Maximum security female prisoners will be moving into Alouette Correctional Centre for Women (ACCW) within two weeks after a $45-million upgrade to the prison was made.
One hundred and four "secure custody" cells have been added to the women's prison - which previously just had medium-and open-security areas - and 55 full-time correctional officers have been hired.
On Tuesday morning, Minister of Justice and Attorney General Shirley Bond joined Maple Ridge-Mission MLA Marc Dalton, and the prison's warden Dawn Kelly in officially opening the new building.

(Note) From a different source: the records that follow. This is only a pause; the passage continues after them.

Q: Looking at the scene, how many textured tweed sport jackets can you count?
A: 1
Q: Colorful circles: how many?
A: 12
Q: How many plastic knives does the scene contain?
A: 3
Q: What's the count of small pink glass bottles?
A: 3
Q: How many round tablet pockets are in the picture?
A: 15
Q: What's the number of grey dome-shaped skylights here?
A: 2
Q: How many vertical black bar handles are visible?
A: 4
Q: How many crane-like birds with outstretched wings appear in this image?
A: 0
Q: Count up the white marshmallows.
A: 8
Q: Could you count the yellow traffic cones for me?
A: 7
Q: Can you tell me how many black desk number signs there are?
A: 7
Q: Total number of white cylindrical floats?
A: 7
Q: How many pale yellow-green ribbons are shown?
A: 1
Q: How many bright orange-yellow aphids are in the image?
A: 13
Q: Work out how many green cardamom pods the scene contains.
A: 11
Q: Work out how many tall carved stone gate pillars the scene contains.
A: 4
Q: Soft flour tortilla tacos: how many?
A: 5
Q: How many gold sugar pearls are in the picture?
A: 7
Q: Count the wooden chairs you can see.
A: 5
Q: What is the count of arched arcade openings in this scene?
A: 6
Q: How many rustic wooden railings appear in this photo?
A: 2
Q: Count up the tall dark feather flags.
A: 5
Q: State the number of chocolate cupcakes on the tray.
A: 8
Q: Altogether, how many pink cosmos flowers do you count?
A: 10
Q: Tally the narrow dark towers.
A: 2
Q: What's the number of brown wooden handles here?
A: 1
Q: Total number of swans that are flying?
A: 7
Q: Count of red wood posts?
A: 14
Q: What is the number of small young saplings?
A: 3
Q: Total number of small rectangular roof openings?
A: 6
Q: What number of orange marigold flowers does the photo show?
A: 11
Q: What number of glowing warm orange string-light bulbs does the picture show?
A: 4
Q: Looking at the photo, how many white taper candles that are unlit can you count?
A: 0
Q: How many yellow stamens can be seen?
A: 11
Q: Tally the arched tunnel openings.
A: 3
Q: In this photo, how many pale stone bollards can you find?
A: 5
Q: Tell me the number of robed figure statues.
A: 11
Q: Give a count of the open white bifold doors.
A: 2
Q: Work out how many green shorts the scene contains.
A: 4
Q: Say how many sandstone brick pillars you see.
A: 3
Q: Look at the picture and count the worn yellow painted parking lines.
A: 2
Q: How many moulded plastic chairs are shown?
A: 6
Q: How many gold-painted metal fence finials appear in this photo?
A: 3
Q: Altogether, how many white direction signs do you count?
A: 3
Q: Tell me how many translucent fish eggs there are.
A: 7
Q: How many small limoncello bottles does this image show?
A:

Bond said that BC Corrections is undergoing its largest expansion in provincial history - $185 million is being spent on expanding prisons, including the Alouette facility and a new pre-trial centre in Surrey.
Women who are incarcerated tend to be in worse physical shape and weaker than their male counterparts, said Kelly.
They are often undernourished and have significant addiction issues.
Services for the women at the Maple Ridge prison includes nursing care around the clock, five sessions with a medical doctor per week, a mental health coordinator, and dental services.
"We'll have the full gamut of services women need," Kelly said.
A 20-woman-strong tactical team has been specifically trained to deal with emergency situations at the prison.
Kelly said the all-female tactical team will help maintain the "privacy and dignity" of women prisoners in an acute situation.
The new maximum security area is divided into four pods, with a central control area above that looks over all the areas and grates on the floor to monitor and communicate with the pods below.
In mid October, 70 female inmates are expected to be transferred from the Surrey Pretrial centre to ACCW.
While the cells are fairly standard, they also include some details to help women, for example, three-step ladders for higher bunks.
They also have a television - bought using the inmate benefit fund, not from tax dollars - and Bond said she hopes they won't be used just for entertainment, but also to deliver educational programs.
"Many, many inmates have very low literacy levels," Bond said.
The Elizabeth Fry Society provides programming to the female inmates at the Maple Ridge prison, and Marla Chandler-Soanes of the society was at the official opening ceremony.
"We're excited about the opening of this facility, in particular because moving women from Surrey pretrial to ACCW will enhance their ability to participate in vital programming," Chandler-Soanes said, which will "help them plan for success by accessing resources including housing, employment opportunities, and family reconnection."
Programs at the women's prison include emotions management, relationship skills, and substance abuse programs.
"We want it to be a place of hope and an opportunity for change," Bond said, adding that one goal is to reduce recidivism.